Ferrying back to Prapat, we took a bus to Medan on Sumatra’s east coast. After the stillness of Samosir Island, Medan’s sprawl and noise hit us like a slap in the face. Luckily, we were headed for Bukit Luwang the following day.
Reading about Bukit Luwang was what originally yanked my travel strings towards Sumatra, because close to the small village was an orangutan rehabilitation centre. When the Indonesian government discovered illegally captured orangutan, they were brought to this centre in the hope they would return to the wild.
Our venture was a time before the bridge was built, so we stepped into a canoe to cross the river. I stumbled after the rest of the group of around ten tourists, way more fit than me, as we climbed a muddy path into the jungle. When we reached a clearing the size of a bedroom, one of the tourists barged to the front to take the best viewing spot, or so he thought.
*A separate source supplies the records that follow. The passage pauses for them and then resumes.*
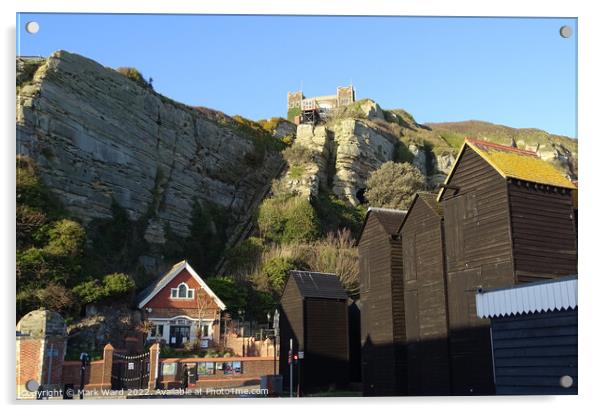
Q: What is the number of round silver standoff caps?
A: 4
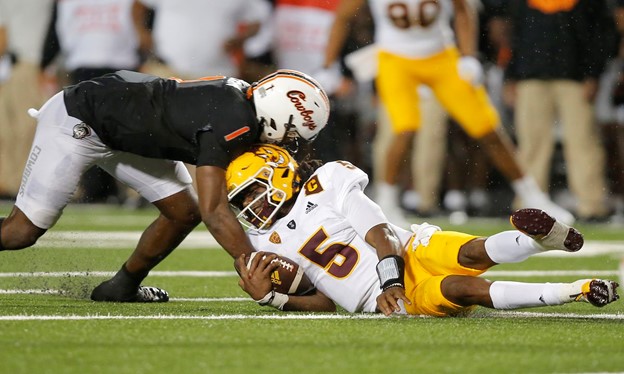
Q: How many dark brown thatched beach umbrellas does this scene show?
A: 0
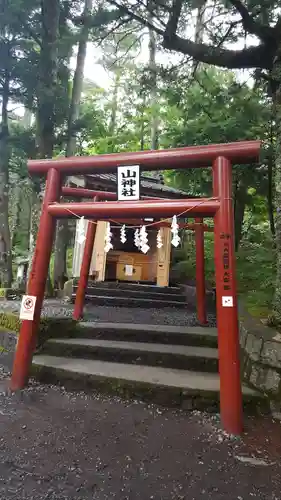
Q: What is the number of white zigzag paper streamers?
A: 7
On a wooden platform, the orangutan were fed a monotonous diet of bananas and milk to encourage them to forage in the forest. While the guide handed bananas to the placid animals, he pushed them away when they wanted to snuggle up to him. This was so the orangutan wouldn’t become attached to humans thus encouraging them to return to the jungle.
Our gaze was transfixed on the docile adorable creatures when one of them peed and rightly, it landed on the very tourist who had barged in front of everyone.